Where's Chrome Management?
Instead, as mentioned above, click on "Other Google Services" to get to Chrome Management.

Chrome Management settings link
Clicking the Chrome Management link, you get taken to a page within Device Management. Many of the settings here only apply to Chromebooks - we're specifically interested in User Settings.

User settings is what we're looking for





















Once we go there, we'll see a big list of items that can be changed on a per-organization basis. You can create settings for the root organization, and they'll be inherited by its children. Here's a short list of what you can change:

  • apps and extensions: which types can be installed, which ones will be pinned to the Chrome launcher,
  • security settings: Chrome password manager, Screen Lock, Incognito Mode, browser history, online CRL checks, Safe Browsing, Malicious Sites, geolocation, JavaScript, cookies, SafeSearch, screenshots, client certificates, plugins, URL blocking,
  • network settings: proxy servers, Kerberos, SSL record splitting, DNS prefetching,
  • printing: including Google Cloud Print,
  • user experience: Omnibox behavior, desktop notifications, Drive syncing, bookmarks, Google Translate, form autofill,
  • hardware: audio input/output, video input
Of course, today I'm interested in Chrome Web Store settings, so I scroll to that portion of the screen. Here, I can customize whether the default home page or our private collection should be seen by default, what apps are included in the private collection, and the name of the private collection.

Chrome Web Store settings
To customize the list of apps, click on the "Manage private and public apps" link. This will open a dialog that lists different app categories, and which apps are currently listed in your category.

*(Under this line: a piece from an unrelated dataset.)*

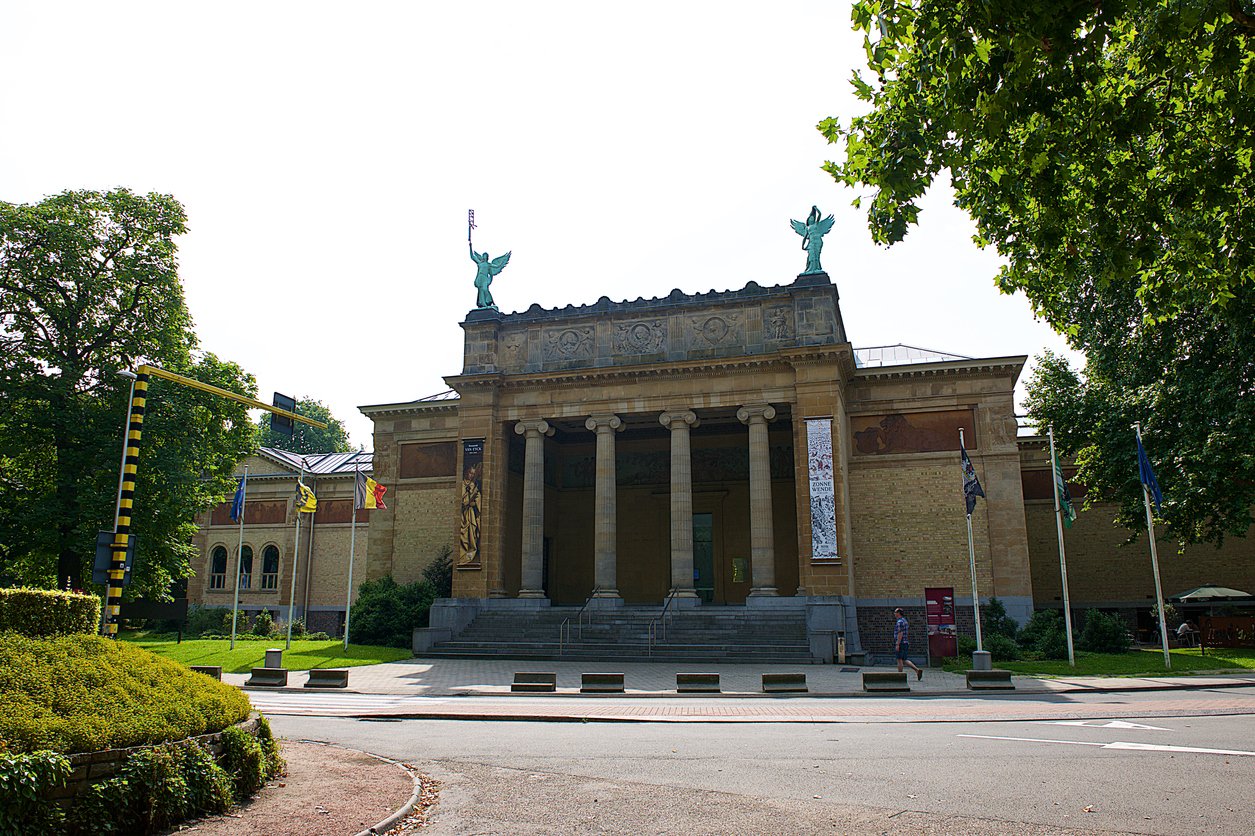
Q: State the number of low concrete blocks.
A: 9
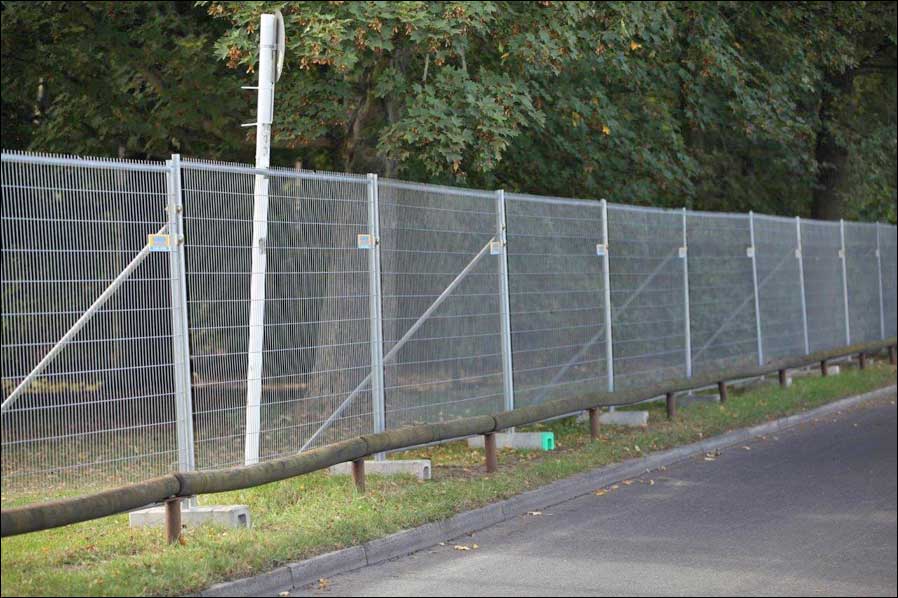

Recommended apps and extensions dialog
To add existing Web Store apps, click on the "Chrome Web Store" button, then start typing the app name you're looking for. Once you find it, click "Add".

Type the name of the app you want to add
Once you've saved your changes, users will be able to see your list of Chrome Web Store apps when they visit the Web Store, as long as they're logged into Chrome. Note: being logged into Apps does not mean you're also logged into Chrome - you have to do that separately.

New custom category for Fig Leaf Software users in the Chrome Web Store!